The task
Please copy the listing that follows exactly, leaving out any pictures.

Supplied information
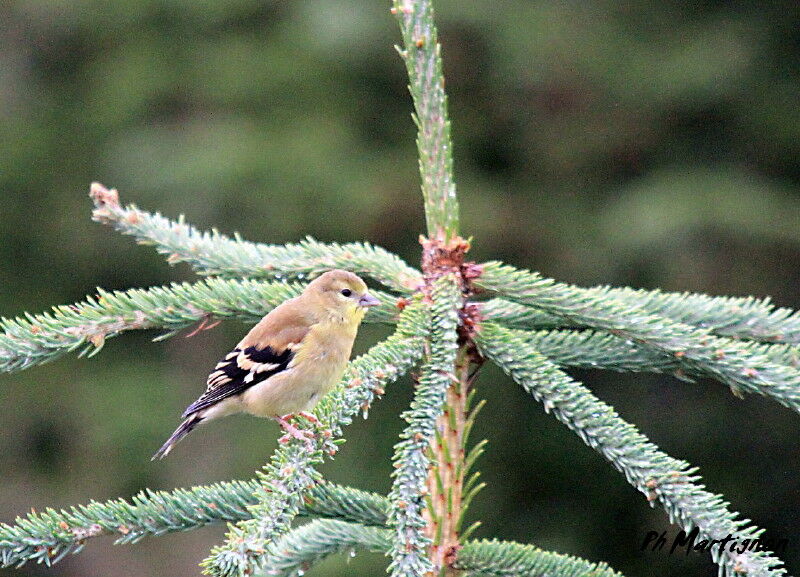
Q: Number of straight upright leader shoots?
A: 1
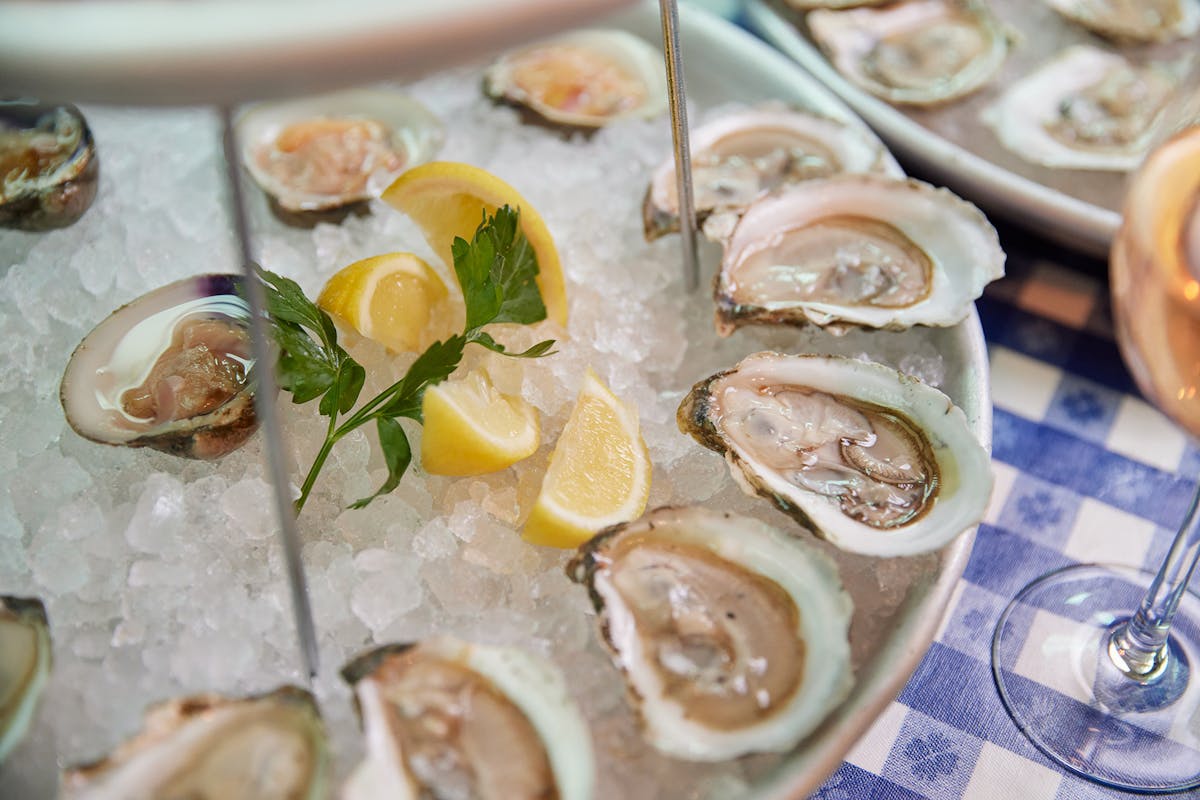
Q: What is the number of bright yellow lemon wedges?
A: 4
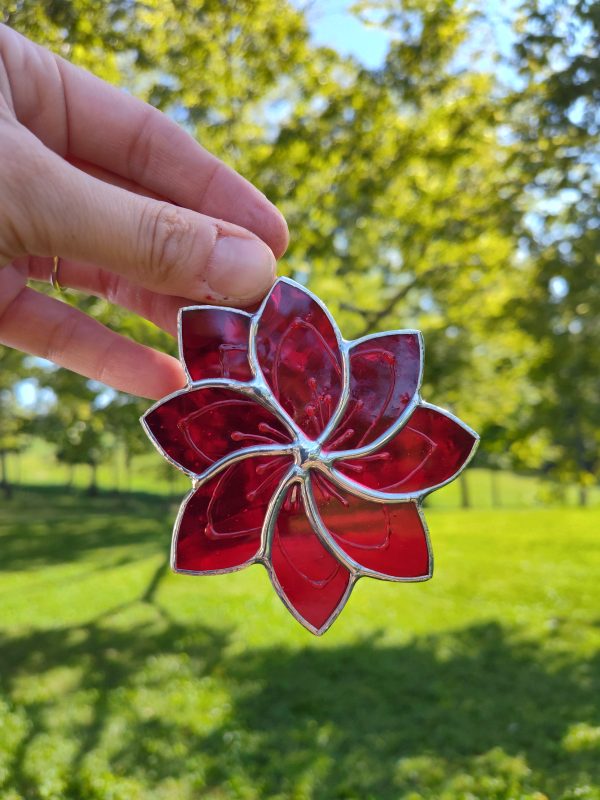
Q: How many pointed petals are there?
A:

The answer
Q: Number of straight upright leader shoots?
A: 1
Q: What is the number of bright yellow lemon wedges?
A: 4
Q: How many pointed petals are there?
A:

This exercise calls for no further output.